Top of Data supplied

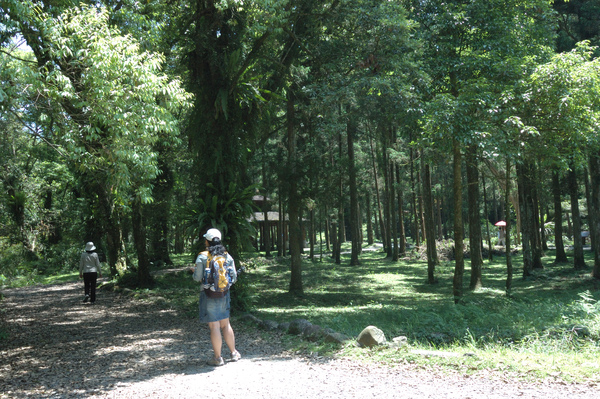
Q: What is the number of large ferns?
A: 2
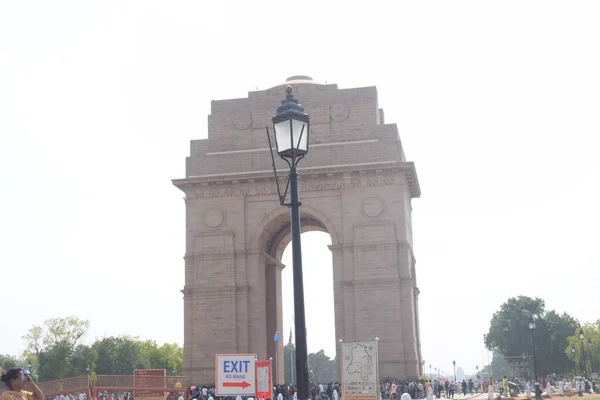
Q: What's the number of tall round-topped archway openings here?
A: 1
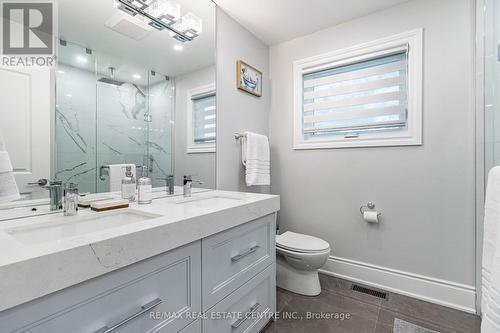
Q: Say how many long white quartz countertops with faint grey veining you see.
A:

Bottom of Data supplied

* **Brief**: Skip the pictures and transcribe the rest of the records exactly.

* **Answer space**:
Q: What is the number of large ferns?
A: 2
Q: What's the number of tall round-topped archway openings here?
A: 1
Q: Say how many long white quartz countertops with faint grey veining you see.
A:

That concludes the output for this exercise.